The Department of Energy has awarded UCF physicist and assistant professor Li Fang a career grant of $785,000.

The award is part of the DOE’s Office of Science’s Early Career Research Program, which recognizes researchers for their promising work, early on in their careers. This year, only 76 awards were made to scientists at private and public institutions nationwide and Fang was the only Florida winner.

“Supporting talented researchers early in their career is key to fostering scientific creativity and ingenuity within the national research community,” says DOE Under Secretary for Science Paul Dabbar. “Dedicating resources to these focused projects led by well-deserved investigators helps maintain and grow America’s scientific skill set for generations to come.”

To be eligible for the DOE award, a researcher must be an untenured, tenure-track assistant, associate professor at a U.S. academic institution, or a full-time employee at a DOE national laboratory, who received a Ph.D. within the past 10 years. Research topics are required to fall within one of the DOE Office of Science’s six major program offices. Fang’s work falls into atomic, molecular, and optical sciences part of the DOE Basic Energy Sciences program.

Li Fang

“I’m thrilled,” Fang says.I was attracted to UCF because of its national reputation in my field of study and this award will help me contribute to this work. UCF is a good place to thrive.”

Her grant project focuses on studying how electrons interact with each other at minuscule scales, which can only be seen with specialized equipment. The goal is to learn how the electrons interact and eventually how to control them. This could prove valuable in understanding the energy flow within the smallest constituent unit of ordinary matter, discovering new methods to store and move energy, and for controlling chemical reactions. The grant will cover her salary and research expenses over five years.

Fang joined UCF in 2019 from Ohio State University and runs the recently created Ultrafast Atomic and Plasma Physics Research Group. She is part of a team of experts at UCF that focus on atomic, molecular and optical physics. The group is well known for its work in attosecond physics —the study of phenomena that takes place within the time it takes for electrons to go around the atom’s nucleus. At one-quintillionth of a second, an attosecond is hard to imagine. In 53 attoseconds, light travels less than one-thousandth of the diameter of a human hair.

Fang has multiple degrees including a doctorate in physics from the University of Connecticut. She has written or co-authored dozens of journal papers and presented at local and national conferences.

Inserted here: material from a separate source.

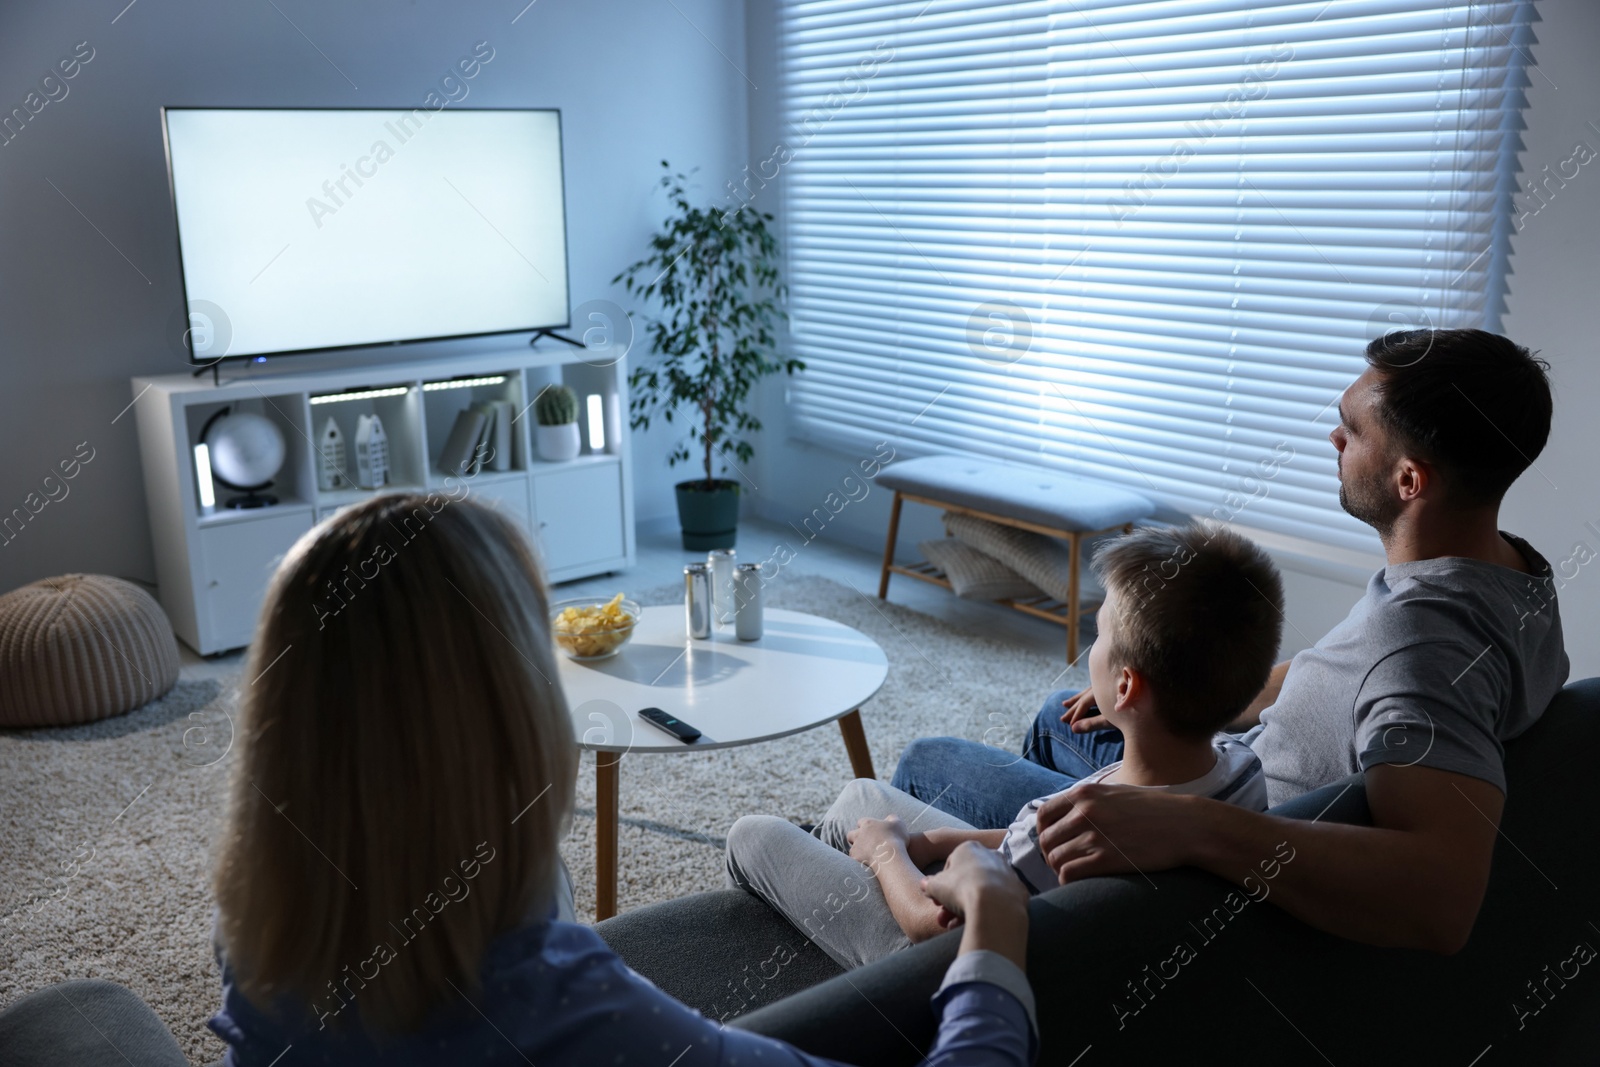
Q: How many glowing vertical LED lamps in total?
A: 2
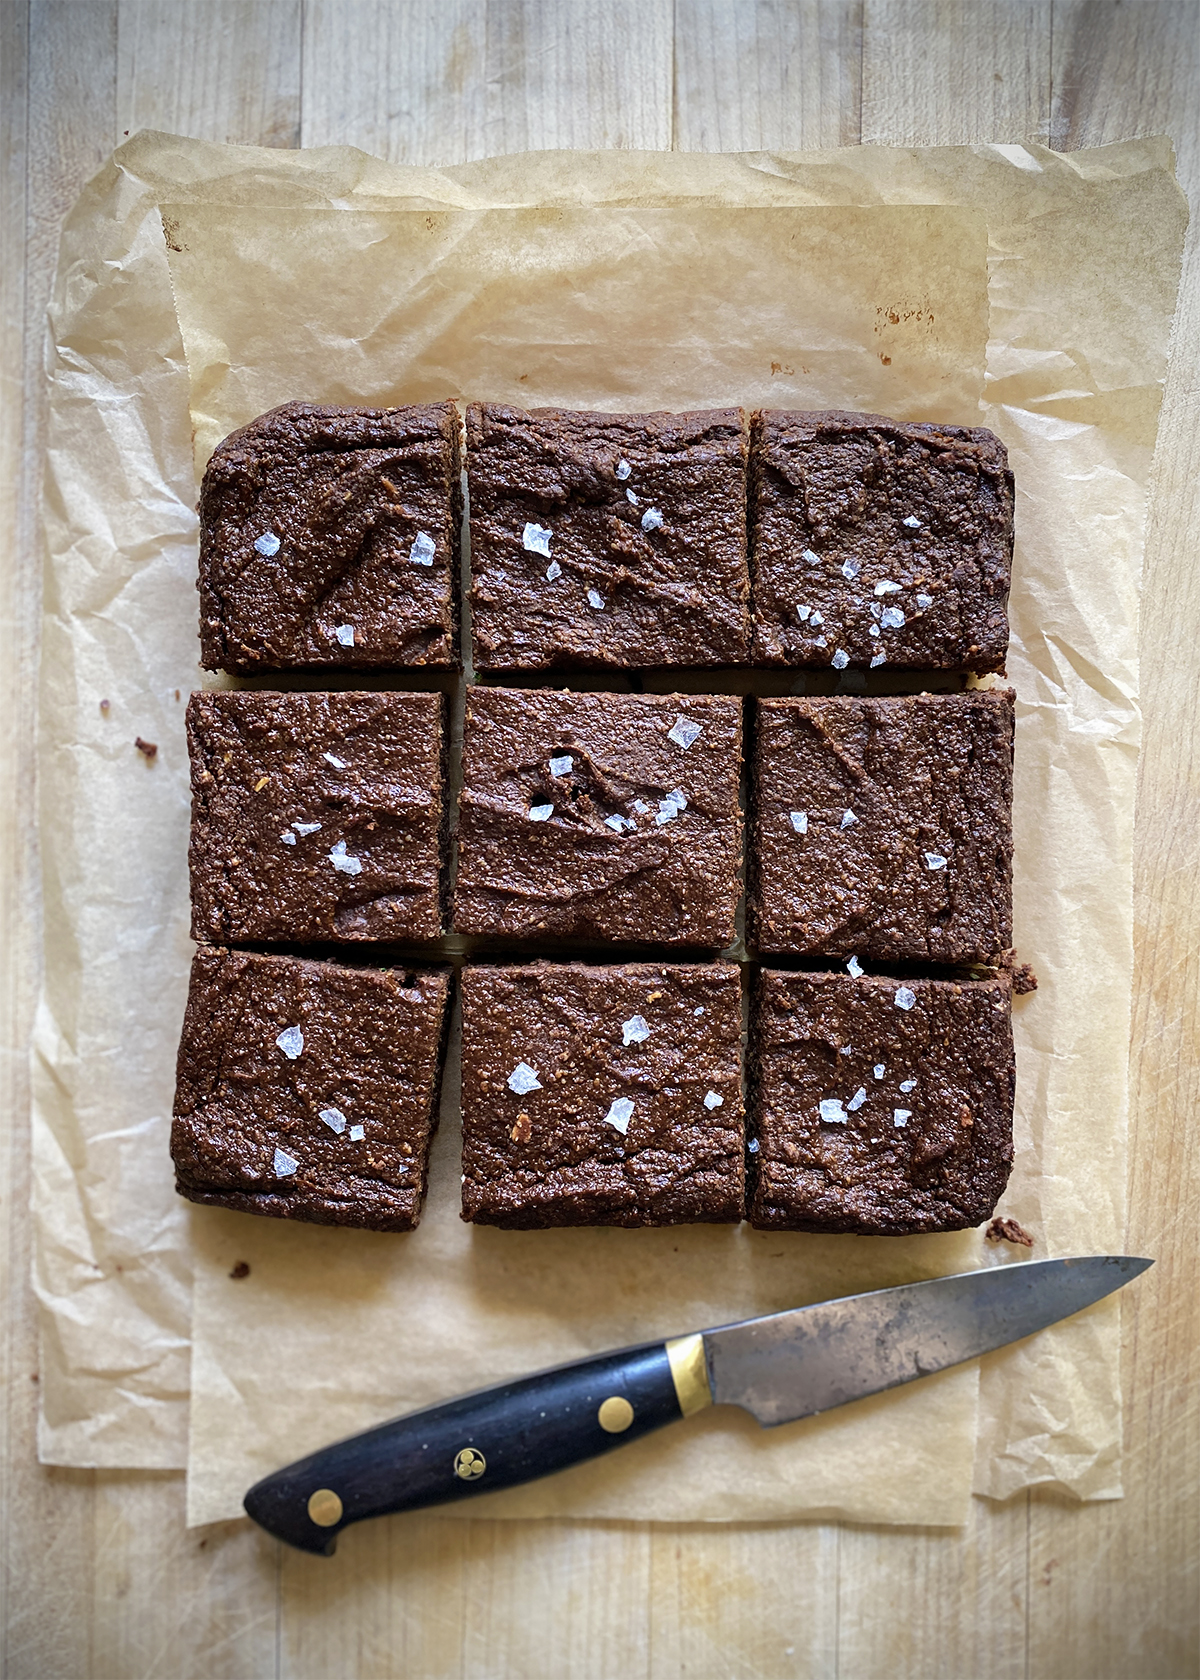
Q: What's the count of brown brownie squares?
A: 9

“I am extremely happy and proud, but not surprised, with Dr. Fang’s success,” says Eduardo Mucciolo, chair of UCF’s physics department. “It was clear from the first time we met that she is an outstanding junior scientist with very competitive research plans. Funding agencies are now learning that too. She has been a great addition to the UCF attosecond science team, which now counts with three DOE Early Career Award recipients. We are clearly becoming leaders in this area.”